Saturday 13 May 2017


From The Sydney Morning Herald:


Naomi Chainey
The author, Naomi Chainey, needed to grieve for
the woman she once was in order to accept the future
of the woman she became once she had ME/CFS.

To survive chronic illness, I needed permission to grieve for myself

Naomi Chainey
May 12, 2017
Copyright © 2017 Fairfax Media

I will never forget the abject fear I felt when I first fell ill with ME/CFS – the illness also known as myalgic encephalomyelitis, or chronic fatigue syndrome. My mind and body were losing function. The time I could spend on any given activity before collapsing was reducing rapidly. Everything was heavy, as though gravity had been dialled up to a thousand. My digestive system came close to a total halt. I was nauseated and dizzy and aching.

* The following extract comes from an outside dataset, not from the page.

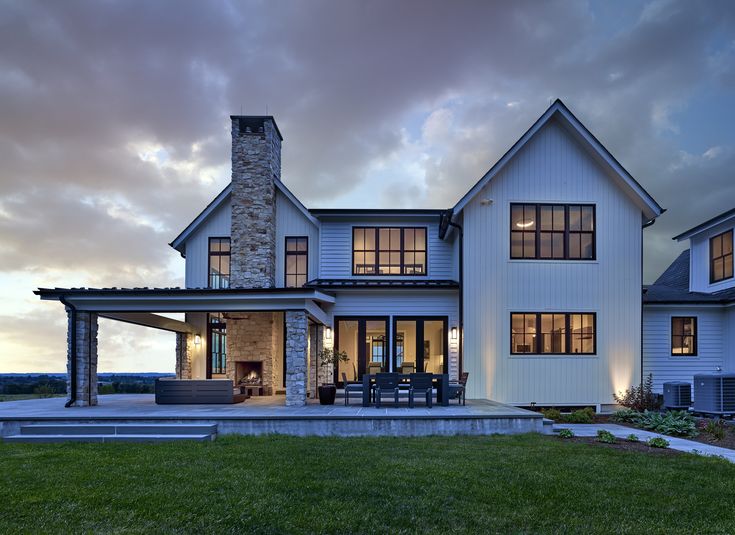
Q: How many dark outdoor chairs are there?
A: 4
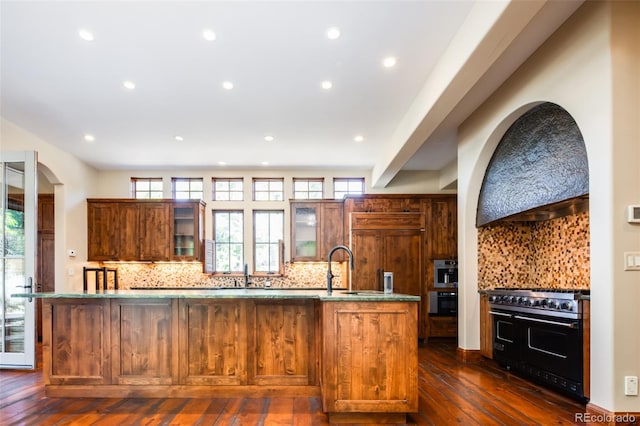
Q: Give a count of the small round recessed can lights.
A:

The world was louder and brighter and moving faster than I could physically process anymore, and everything from eggs to shampoo suddenly smelled awful. My throat and eye sockets hurt. I couldn't concentrate and struggled to recall numbers and names. I remember staring at my sister in horror one day, unable to put a name to her face.

I was genuinely afraid that I was dying, but the tests all came back normal and medical professionals were only able to offer a collective shrug. My distress was met with confusion rather than empathy. Screaming and waving for help in a crowded room, I was invisible and no one could hear.